■ Extracted information ■
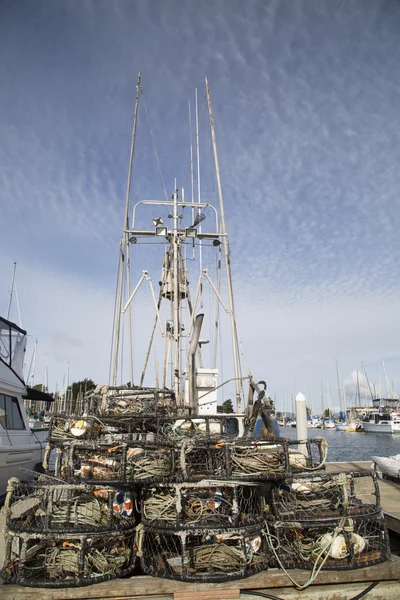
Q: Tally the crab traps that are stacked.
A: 11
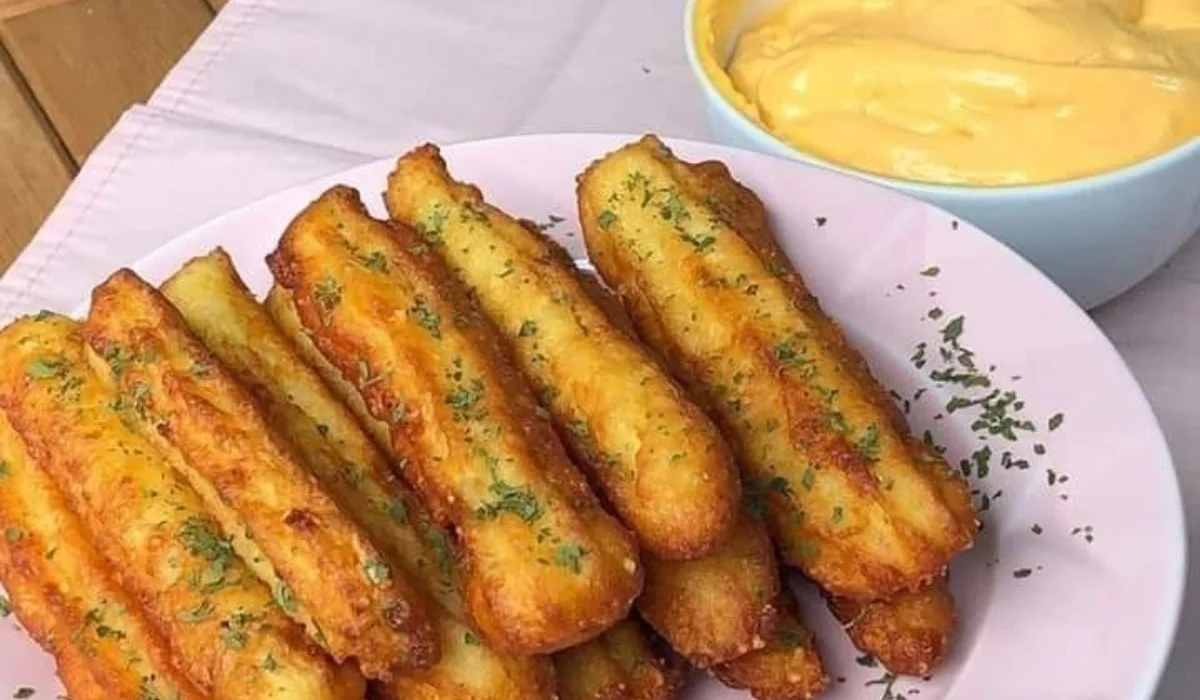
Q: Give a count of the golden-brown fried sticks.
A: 11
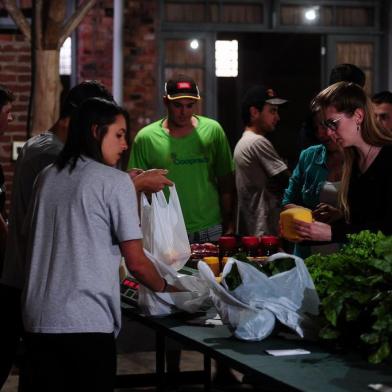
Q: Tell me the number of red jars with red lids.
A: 3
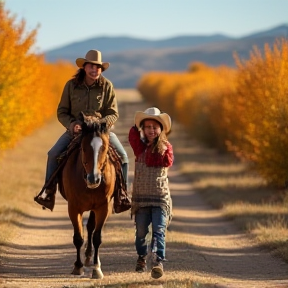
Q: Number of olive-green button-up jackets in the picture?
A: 1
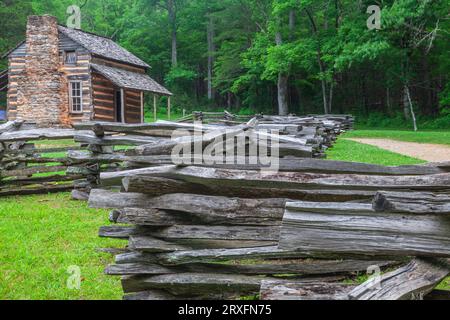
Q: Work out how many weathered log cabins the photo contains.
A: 1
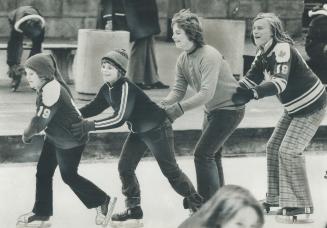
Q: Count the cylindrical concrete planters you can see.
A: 2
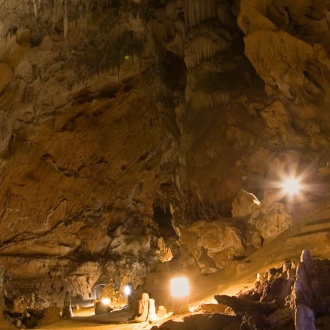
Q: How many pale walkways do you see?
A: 1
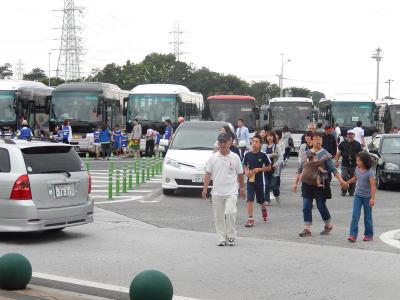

■ Try it ■
Pictures aside, reproduce every record exactly as it stands.

■ Response below ■
Q: Tally the crab traps that are stacked.
A: 11
Q: Give a count of the golden-brown fried sticks.
A: 11
Q: Tell me the number of red jars with red lids.
A: 3
Q: Number of olive-green button-up jackets in the picture?
A: 1
Q: Work out how many weathered log cabins the photo contains.
A: 1
Q: Count the cylindrical concrete planters you can see.
A: 2
Q: How many pale walkways do you see?
A: 1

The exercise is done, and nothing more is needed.